Теодор Фонтане (который был не только романистом, но и критиком и рецензентом): Мы здесь не для того, чтобы при всём народе раздавать billets doux (любовные записочки), а для того, чтобы говорить правду – или хотя бы то, что мы полагаем правдой. Ибо мы не настолько самонадеянны, чтобы считать себя высшей и непогрешимой инстанцией… нет, кто читает внимательно наши статьи, будет то и дело натыкаться на выражения вроде: «мне кажется», или «у меня впечатление, что…», или даже «предоставляю на ваше усмотрение». Это не язык всезнайки. Да и ремесло наше таково, что угодить всем и каждому невозможно.
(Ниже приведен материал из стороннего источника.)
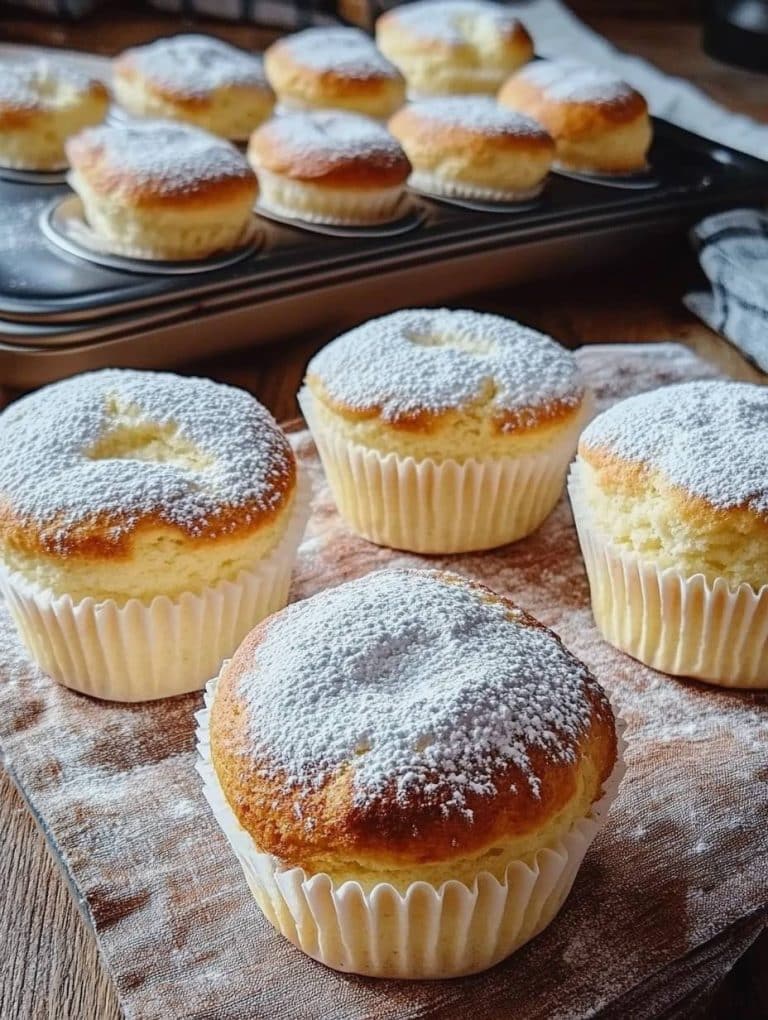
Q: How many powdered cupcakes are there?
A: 12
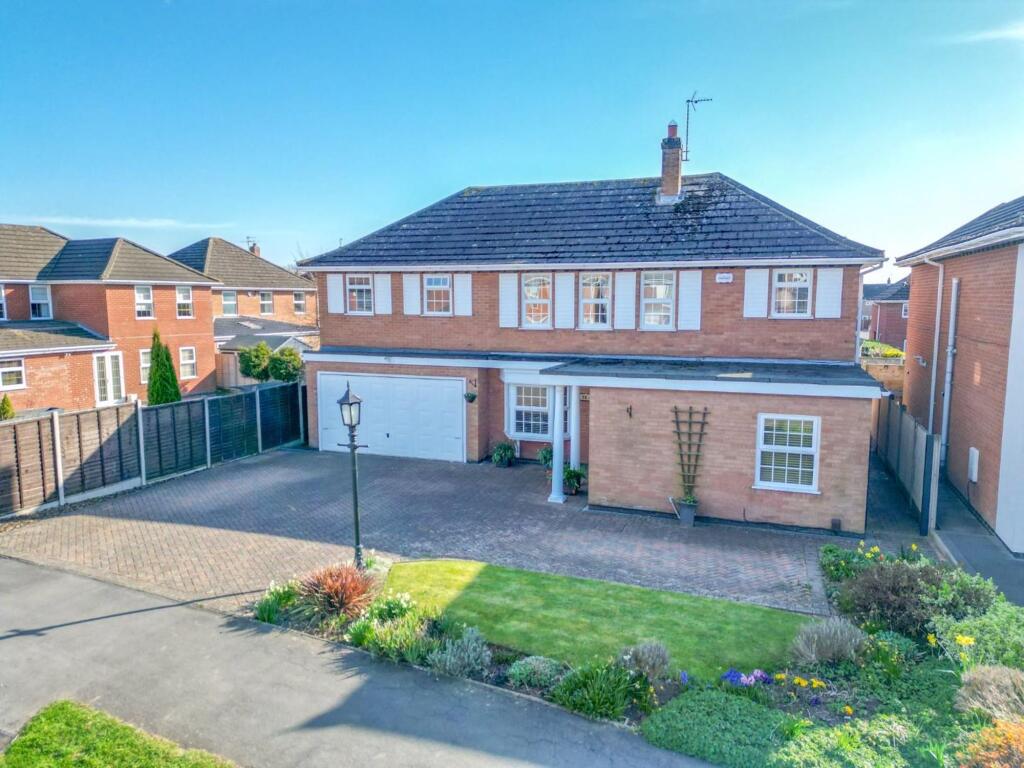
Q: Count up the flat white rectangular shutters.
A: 10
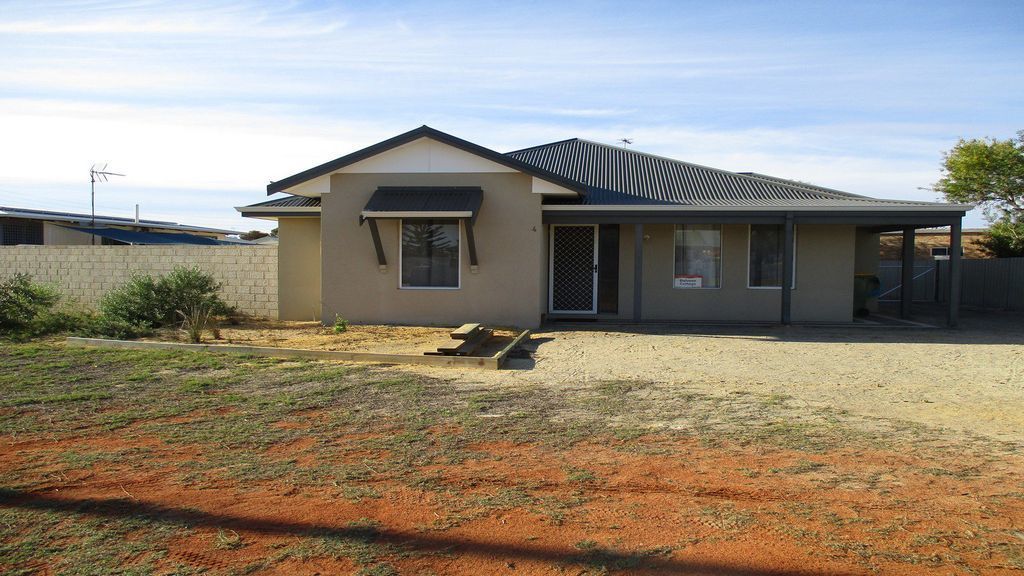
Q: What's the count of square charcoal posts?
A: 4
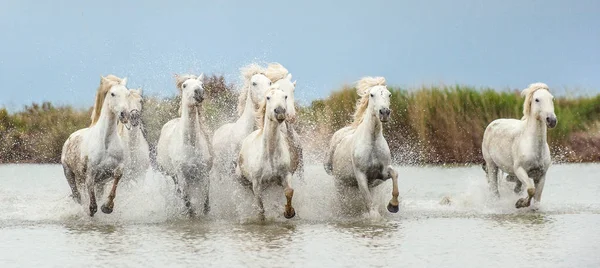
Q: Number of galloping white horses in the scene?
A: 8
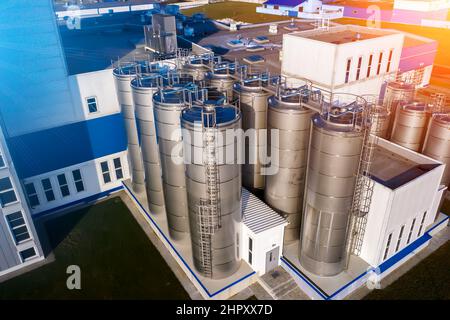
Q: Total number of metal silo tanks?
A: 13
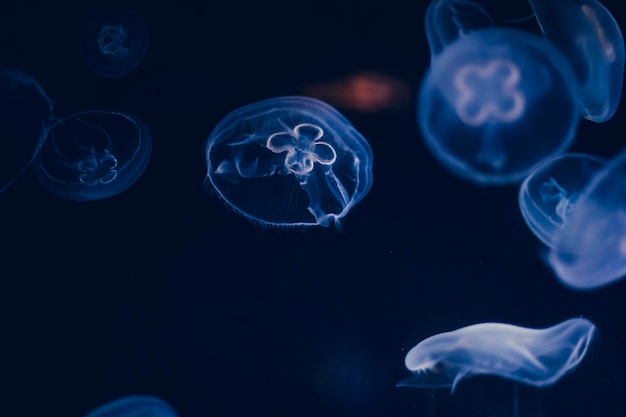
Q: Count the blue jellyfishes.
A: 11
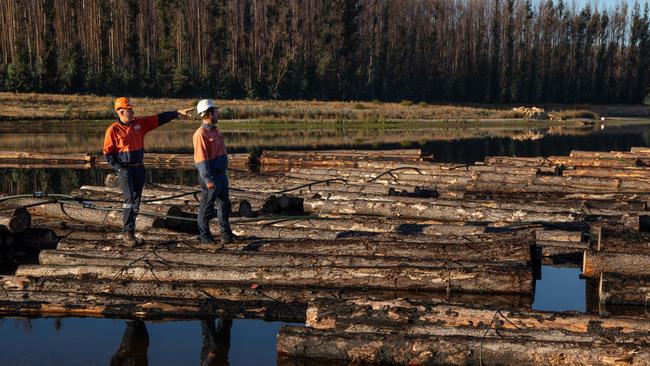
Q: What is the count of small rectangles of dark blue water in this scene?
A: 1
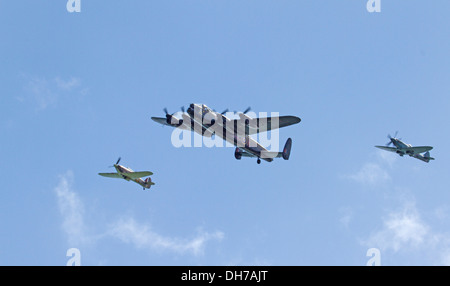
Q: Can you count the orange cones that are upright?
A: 0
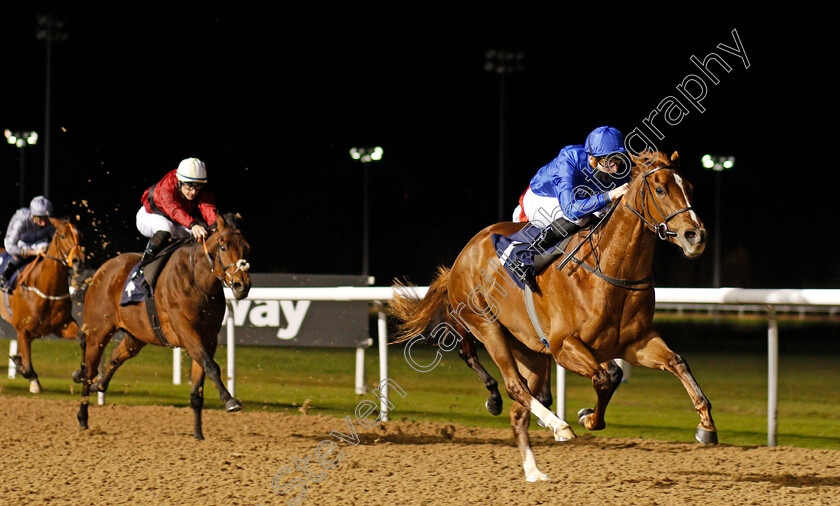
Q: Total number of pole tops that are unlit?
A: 2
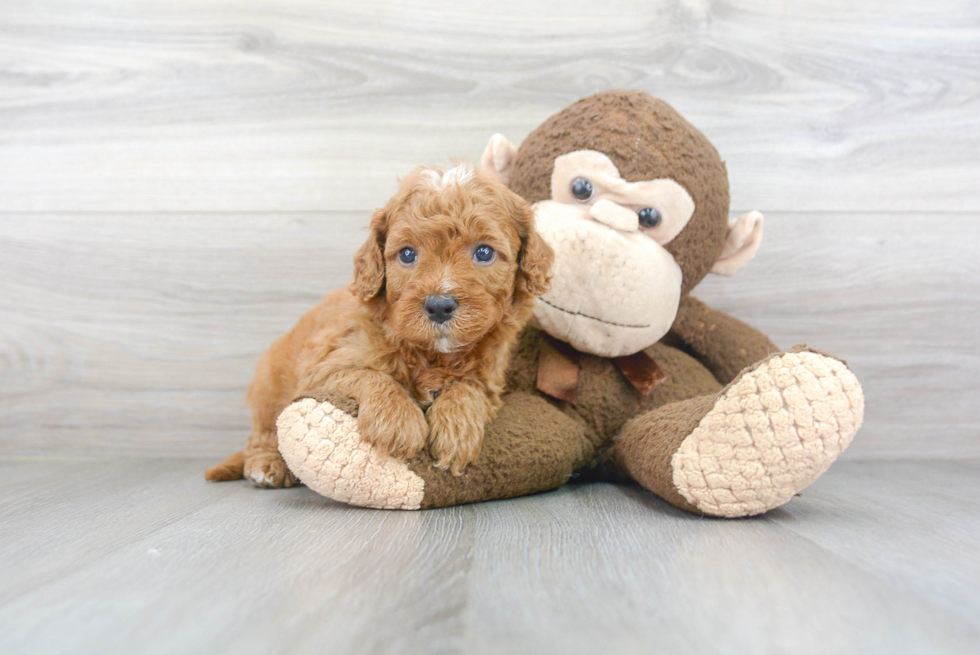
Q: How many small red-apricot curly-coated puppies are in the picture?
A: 1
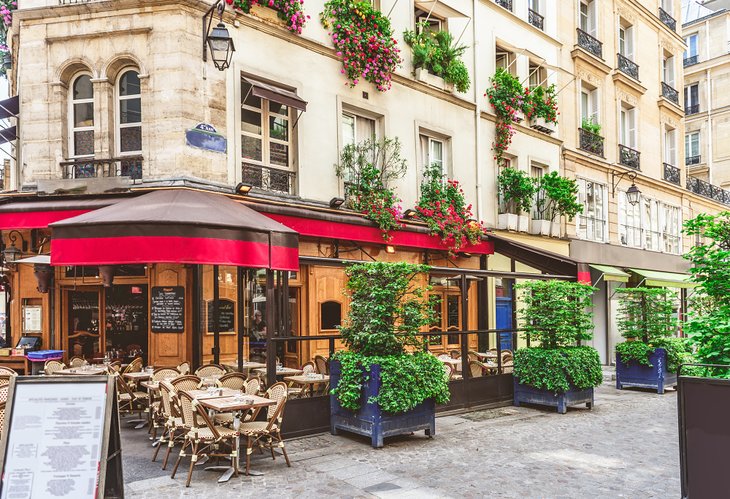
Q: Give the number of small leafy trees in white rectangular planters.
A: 2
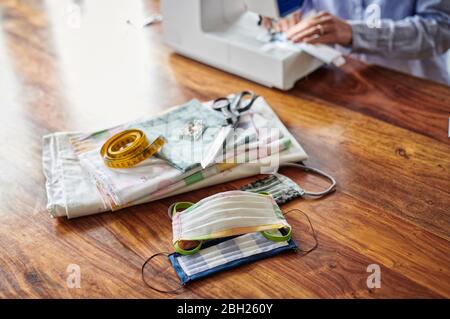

Конечно, критик в первую голову – педагог. Не столько по отношению к пишущим – и даже совсем не для пишущих, – сколько для читающих или тех, кого он надеется приохотить к чтению. Критик учит хорошему вкусу. В обществе, где доля литературно образованных людей неуклонно снижается, так что можно предположить, что лет через двадцать число любителей художественной словесности сравняется с числом филателистов или собирателей винных этикеток, критик просто напоминает публике о существовании литературы.